### The data
┄┄┄┄┄┄┄┄┄┄

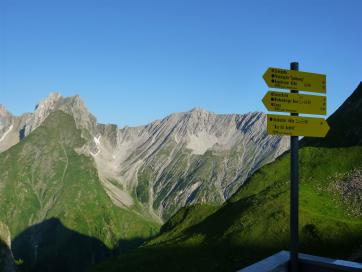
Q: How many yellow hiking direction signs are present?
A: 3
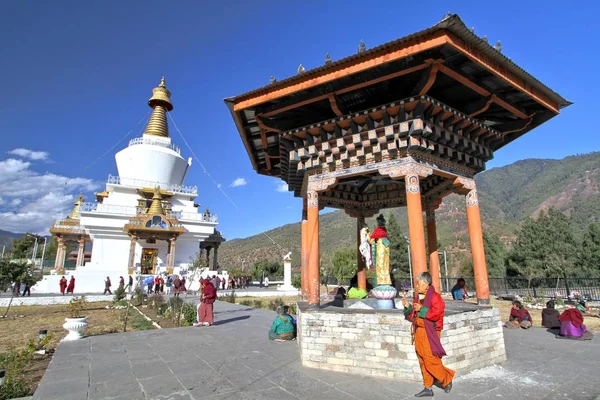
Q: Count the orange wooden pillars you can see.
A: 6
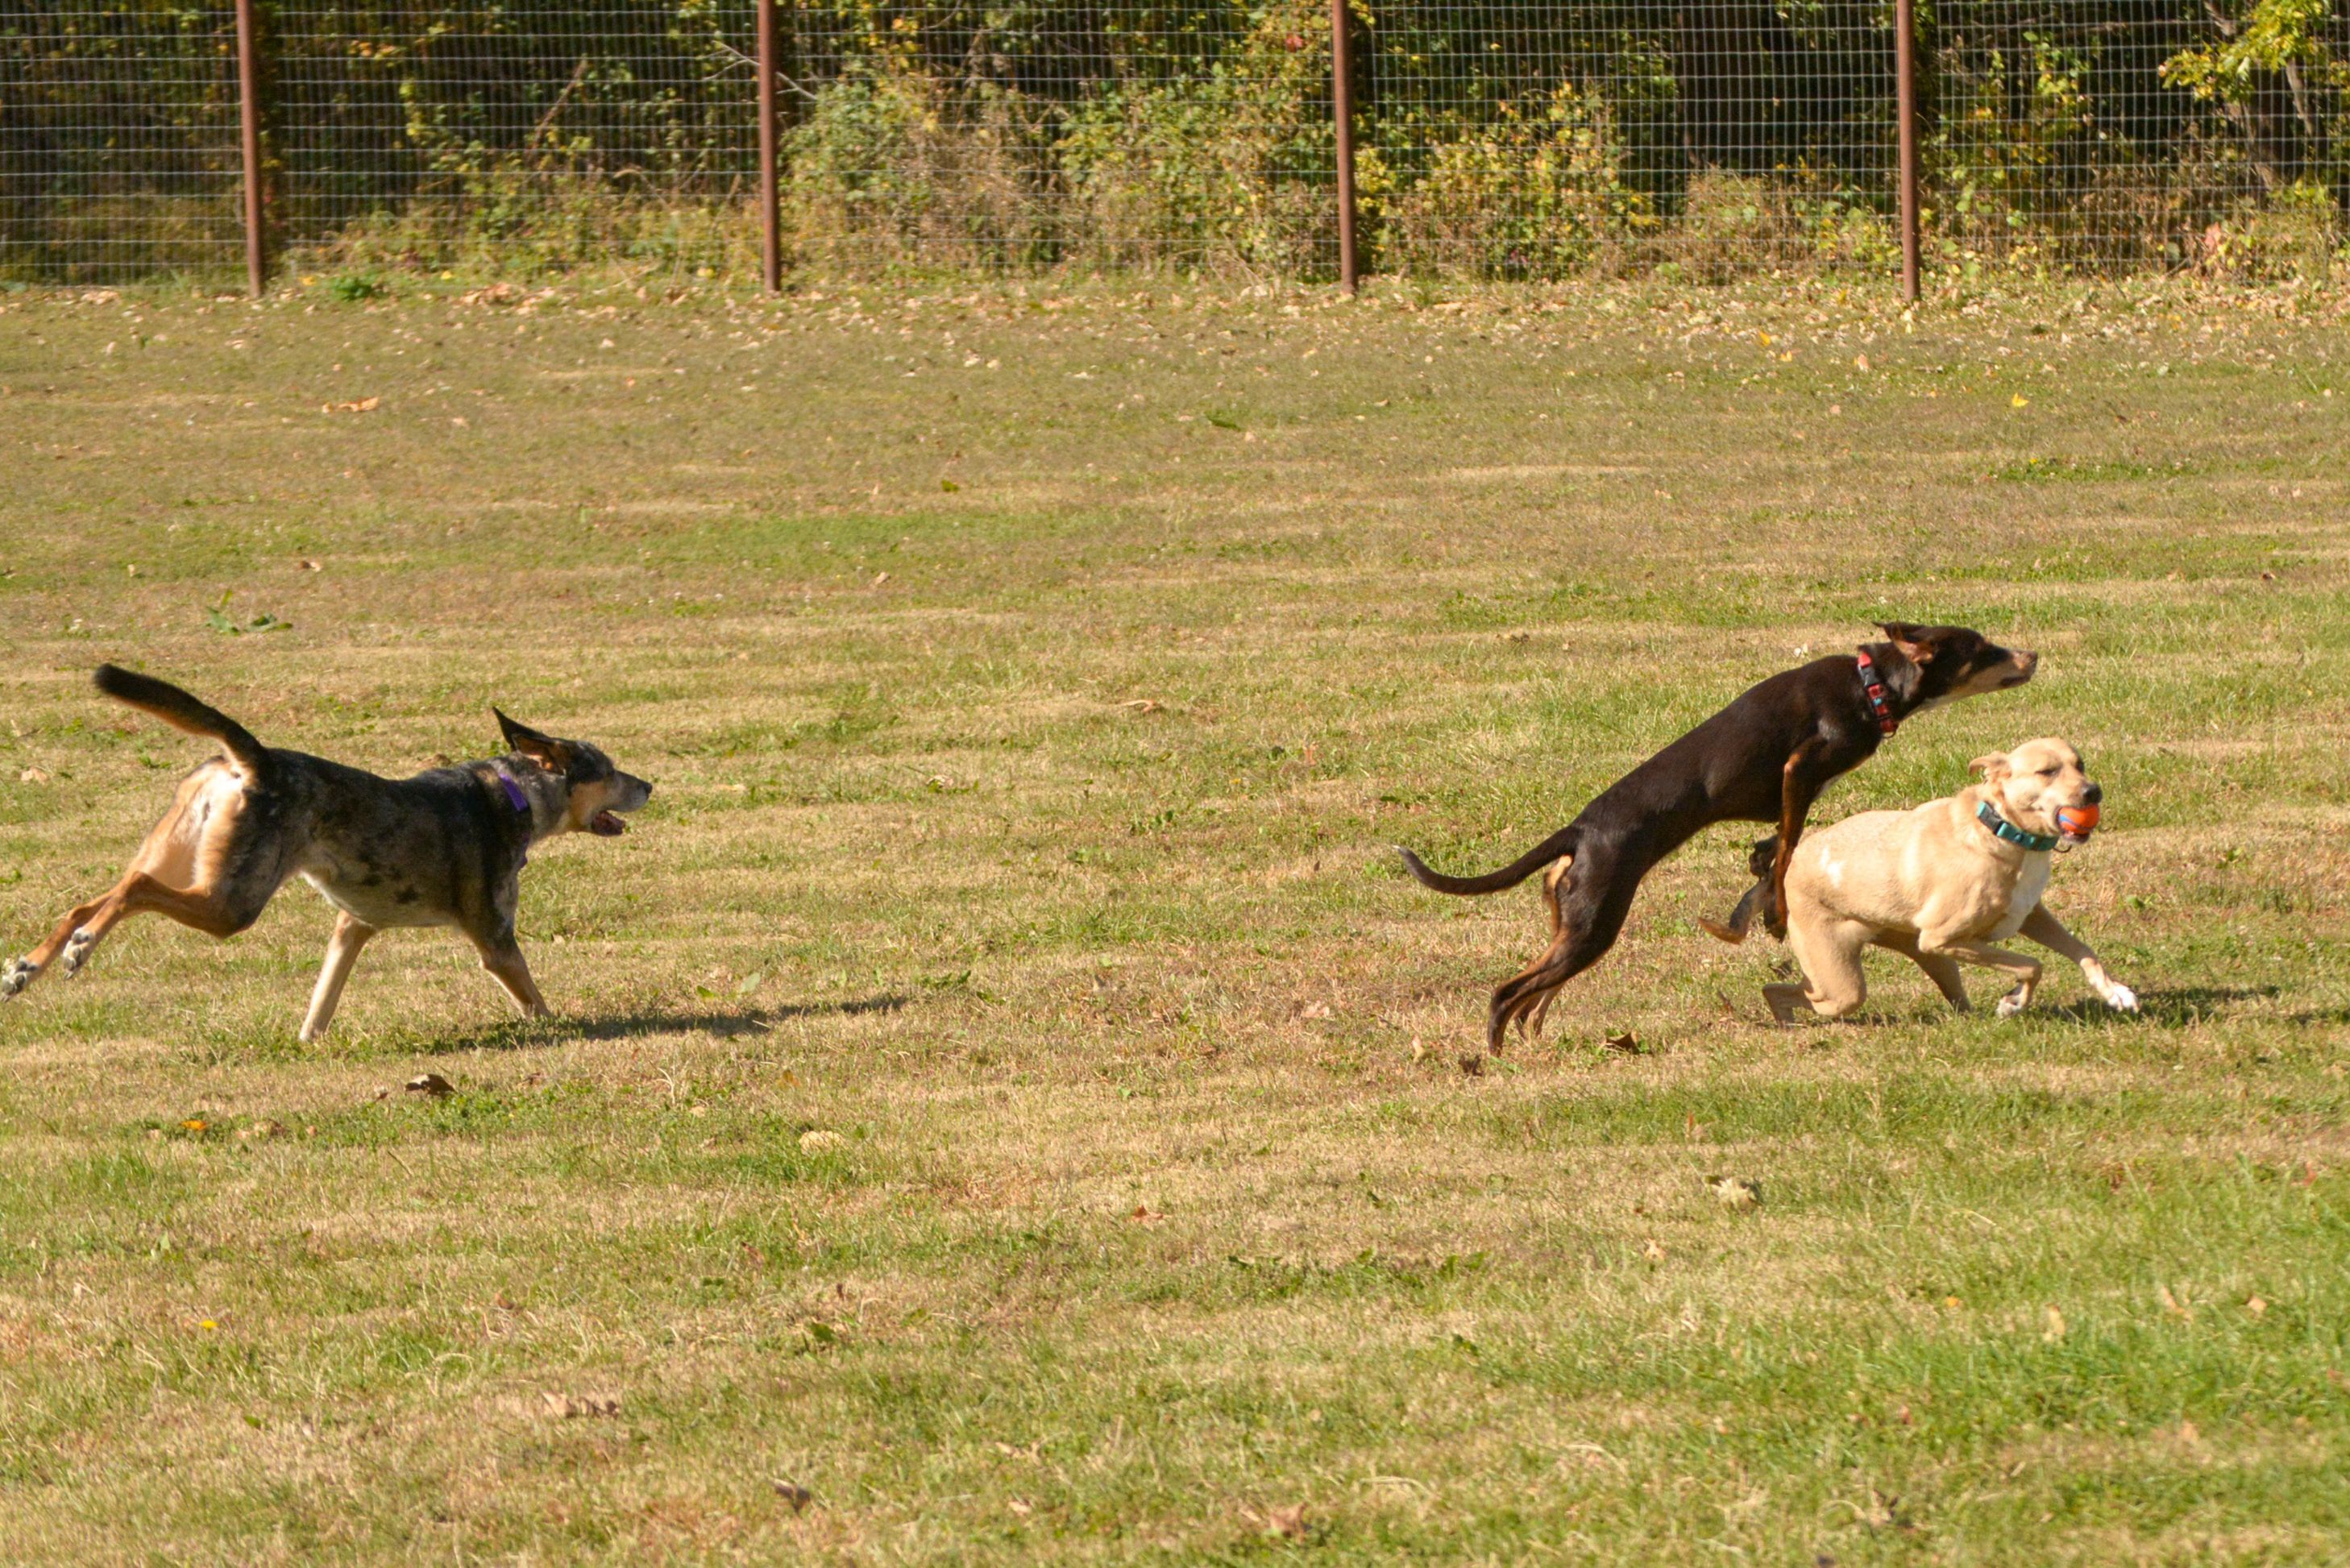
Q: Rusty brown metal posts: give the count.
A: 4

┄┄┄┄┄┄┄┄┄┄

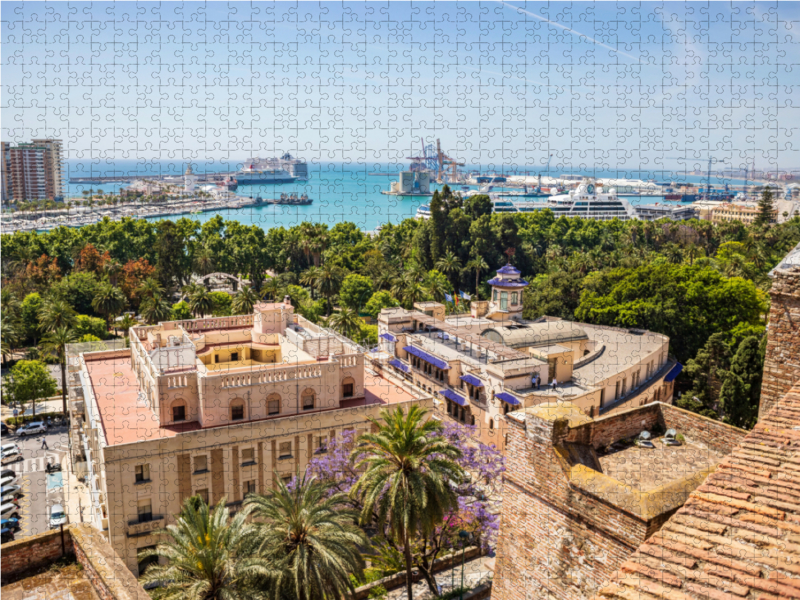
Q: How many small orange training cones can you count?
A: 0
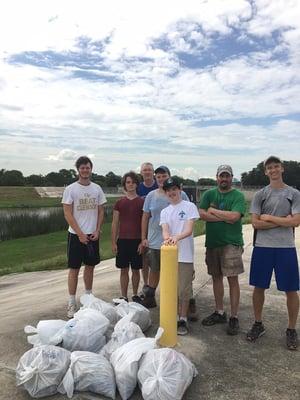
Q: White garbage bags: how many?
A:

┄┄┄┄┄┄┄┄┄┄

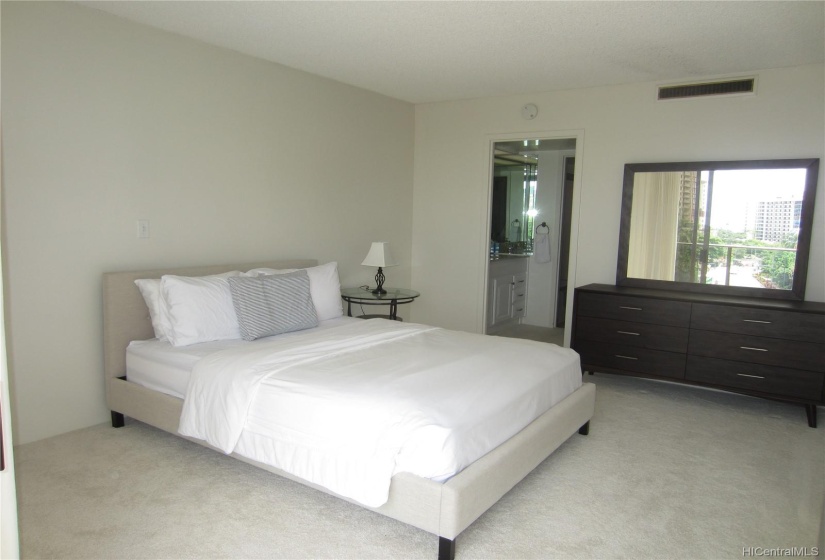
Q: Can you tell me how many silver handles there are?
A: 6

┄┄┄┄┄┄┄┄┄┄

### Exercise objective
Using the entries above, give the number of lines that include "orange", with no added words.

### Solution for this task
2